Plans for independent editing English One fan chief said football represents a potential “new beginning” for the sport.
A State The White Paper, published on Thursday, confirms that a regulator, backed by legal mandates, will be set up to issue licenses to professional clubs in the UK.
Clubs will only be licensed if they meet the criteria of financial sustainability, owner eligibility, fan participation and willingness to participate in approved competitions only.
Kevin Miles, CEO of the Football Fans’ Association, said the changes were crucial, considering that football has failed to demonstrate its ability to self-regulate.
“I’ve been involved with fan representation for over a quarter of a century, and during that time I’ve seen governments hold football authorities accountable many times for inadequacies in their governance,” he said.
“Every time they told the football authorities ‘you have to act together in terms of management’ and the football authorities said ‘yes, of course we will, we will do it’.
“When the pressure is removed and the review is withdrawn, they go back to normal and go back to the font. Finally the Government said ‘you’ve got a chance, we’re going to get the independent editing of the game now’. I think it’s a much healthier form of government.
“If you don’t have football clubs that make their own rules they want to abide by and set their own assignments, then having this independently regulated market is potentially a new start here.”
The White Paper comes in response to a fan-led football review that included Miles, who was part of the review panel that published his recommendations in November 2021.

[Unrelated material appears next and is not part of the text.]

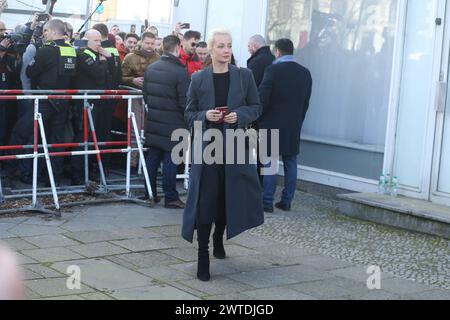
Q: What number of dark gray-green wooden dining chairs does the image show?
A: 0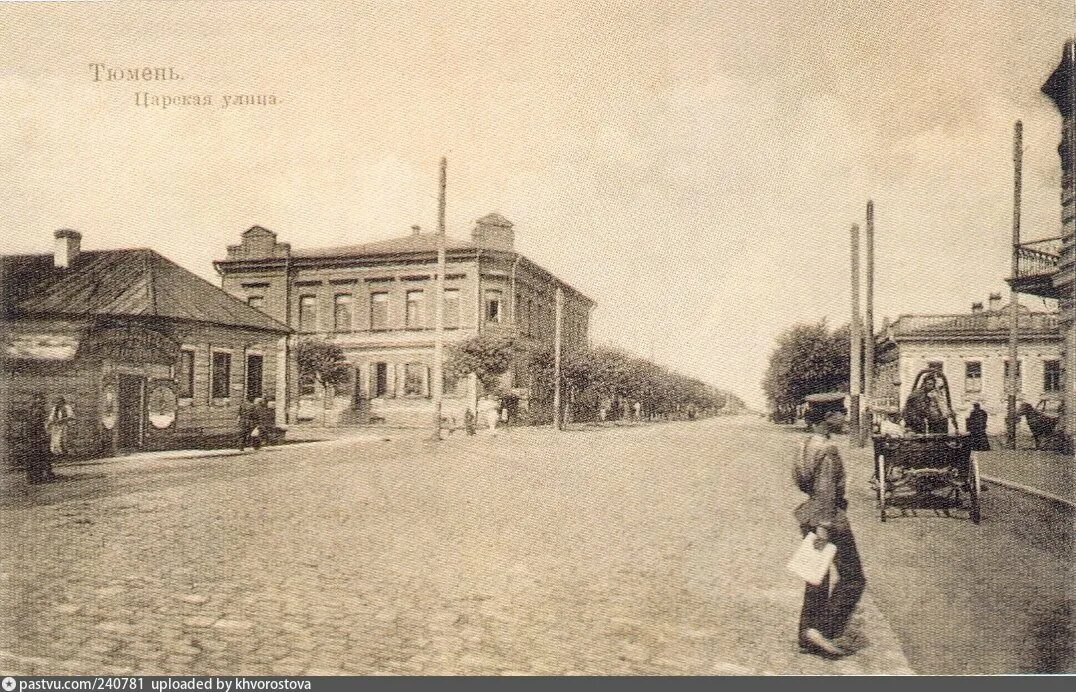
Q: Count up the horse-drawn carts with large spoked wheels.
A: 1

Clubs will be subject to further financial scrutiny, the Government promises to strengthen testing on new owners and managers, and enforce fan veto powers by clubs. Football Federation will be supported by the regulator.
The regulator will also have targeted powers to intervene should football fail to agree on a new financial distribution agreement.
“It’s an understandable instinct to say that football should be self-regulating, and it takes bitter experience to prove that football authorities can’t,” added Miles.
“It’s not because they’re bad people – the rules are set by the club owners. Club owners haven’t proven willing to impose rules that require a high standard of management because doing so is not in their immediate, short-term financial interests.
“Football is too important to be managed on that basis.”
Human rights research and advocacy group FairSquare says the Government has missed a chance to address what it sees as arguably the biggest threat to the financial sustainability of the British game: clubs’ state ownership.
“State ownership poses an unprecedented threat to the English game and to European football more broadly, and this White Paper leaves English football open to the worst kind of manipulation,” the group said.
Football reform group Fair Game gave the White Paper a scorecard ranging from A* for financial regulation to F for equality, diversity and inclusion, and set to not be part of the regulator’s mandate.
Niall Couper, CEO of Fair Game, said: “There is much to welcome in the White Paper – stronger rules on financial regulation, the introduction of a corporate governance law for the first time, and the preservation of a club’s legacy.
“While there are many positive points in the document, as our scorecard reveals, there are a few issues that need to be resolved – particularly the financial flow and whether the regulator will have the tooth it needs.
“However, for the first time, we now have a way to bring about meaningful change. To change our game for the better, we need political will to strengthen proposals, establish a solid legislative calendar, and get this White Paper through the parliamentary process.”